Lets consider a network shown below

![alt text](http://hmkcode.github.io/images/ai/nn1.png)

Neural network training is about finding weights that minimize prediction error. We usually start our training with a set of randomly generated weights.Then, backpropagation is used to update the weights in an attempt to correctly map arbitrary inputs to outputs.

For our example, let's consider our initial weights to be


**w1** = 0.34,  **w2**= 0.13,  **w3** = 0.05,  **w4** = 0.07,  **w5** = 0.20 and **w6** = 0.01



---


Let's say that out inputs are

$i_{1}$ = 2 and $i_{2}$  = 3

and our output 

out = 1







In [31]:
'''
We will be using numpy for our matrix operations. Let's import numpy here and initialize the weight matrices
'''

import numpy as np

inputs = np.array([2,3])
f_weights = np.array([[0.34,0.13],[0.05,0.07]]).T#weights of the first layer
s_weights = np.array([0.2,0.01])
expected_output = np.array([1])

print('first matrix', f_weights)
print('second_matrix', s_weights)
print('inputs',inputs)
print('expected output', expected_output)

first matrix [[0.34 0.05]
 [0.13 0.07]]
second_matrix [0.2  0.01]
inputs [2 3]
expected output [1]




---

##Dataset

So, out input = [2,3] and output = [1]

One Epoch in a training consists of the following


*   Forward Pass
*   Calculating Error
*   Reducing Error
*   Backpropogation
*   Backward Pass







##Forward Pass

We will use given weights and inputs to predict the output. Inputs are multiplied by weights; the results are then passed forward to next layer.

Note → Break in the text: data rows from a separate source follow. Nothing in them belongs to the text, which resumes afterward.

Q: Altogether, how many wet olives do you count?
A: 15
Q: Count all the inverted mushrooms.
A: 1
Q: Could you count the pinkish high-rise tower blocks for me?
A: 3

$\begin{bmatrix}2 & 3\end{bmatrix}$ . $\begin{bmatrix}0.34 & 0.05\\0.13 & 0.07\end{bmatrix}$
 . $\begin{bmatrix}0.20\\0.01\end{bmatrix}$
 
**h1** = 2 x 0.34 + 2 x 0.13 = 0.94

**h2** = 3 x 0.05 + 3 x 0.07 = 0.29

 $\begin{bmatrix}0.94 &0.29\end{bmatrix}$ . $\begin{bmatrix}0.20\\0.01\end{bmatrix}$ 
 
 (0.94 x 0.20) + (0.29 x 0.01) = 0.190
 
 
 Hence the new matrix is   $\begin{bmatrix}0.190\end{bmatrix}$



In [32]:
'''
Let's compute the values on the hidden nodes
'''
h_weights = np.dot(inputs, f_weights)
print('hidden weights',h_weights)

output = np.dot(h_weights, s_weights)
print('output ',output)

hidden weights [1.07 0.31]
output  0.21710000000000002


##Calculating Error

Now, it’s time to find out how our network performed by calculating the difference between the actual output and predicted one. It’s clear that our network output, or prediction, is not even close to actual output. We can calculate the difference or the error as following.

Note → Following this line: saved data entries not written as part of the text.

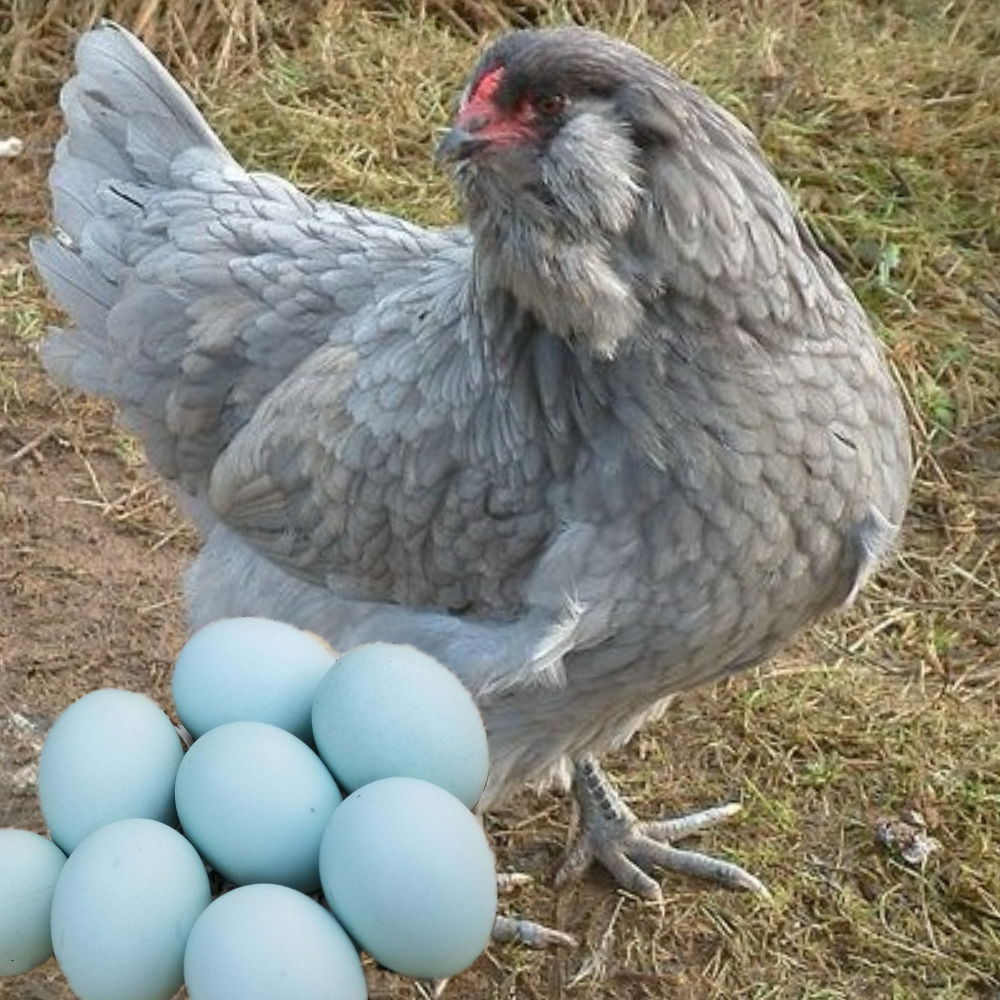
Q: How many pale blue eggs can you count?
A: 8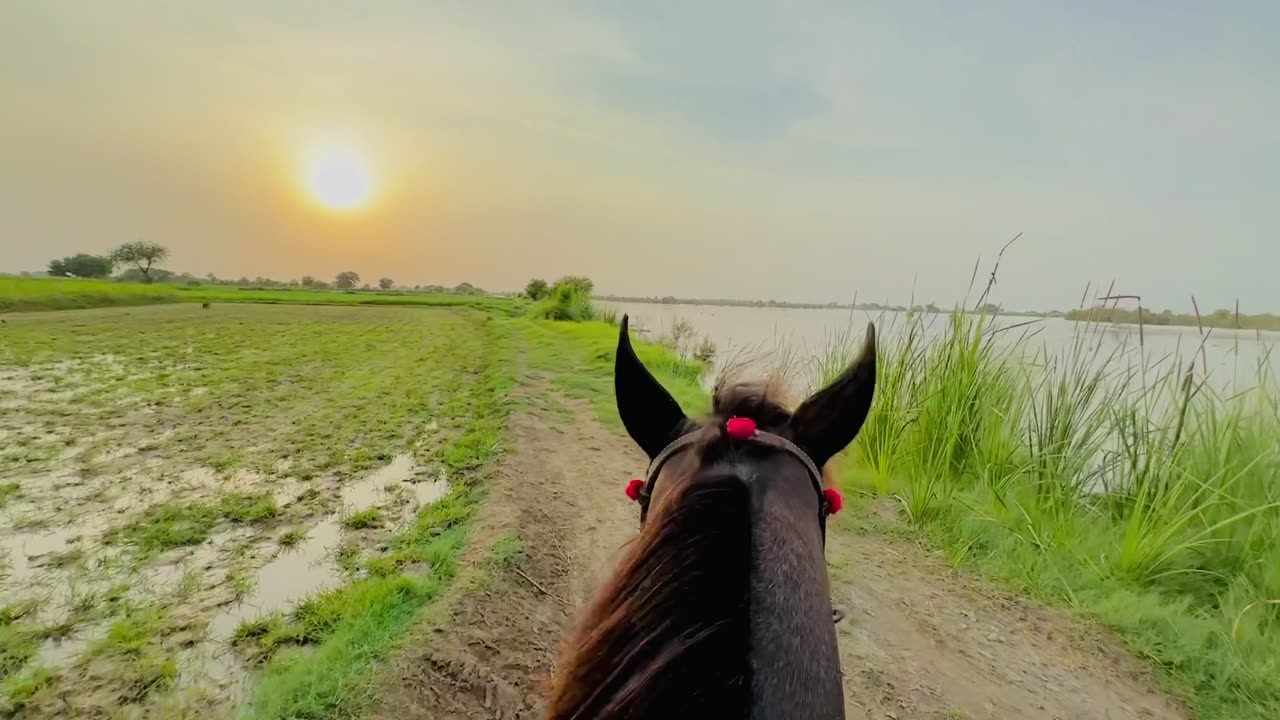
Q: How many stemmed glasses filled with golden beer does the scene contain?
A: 0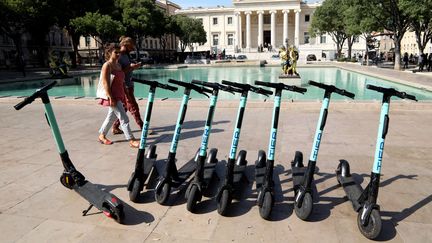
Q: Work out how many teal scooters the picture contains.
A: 8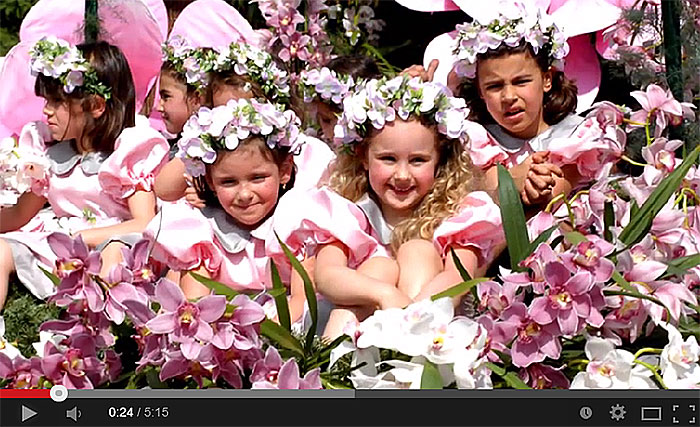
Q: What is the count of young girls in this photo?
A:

$$Error = \frac{1}{2}(prediction - actual)^{2}$$


Hence,

$$Error = \frac{1}{2}(0.190 - 1.0)^{2} = 0.32805$$


---



In [35]:
'''
Let's calculate the error
'''
error = 0.5*((output - expected_output[0])**2)
print('error ', error)

error  0.30646620499999994


##Reducing Error

Our main goal of the training is to reduce the error or the difference between prediction and actual output. Since actual output is constant, “not changing”, the only way to reduce the error is to change prediction value. The question now is, how to change prediction value?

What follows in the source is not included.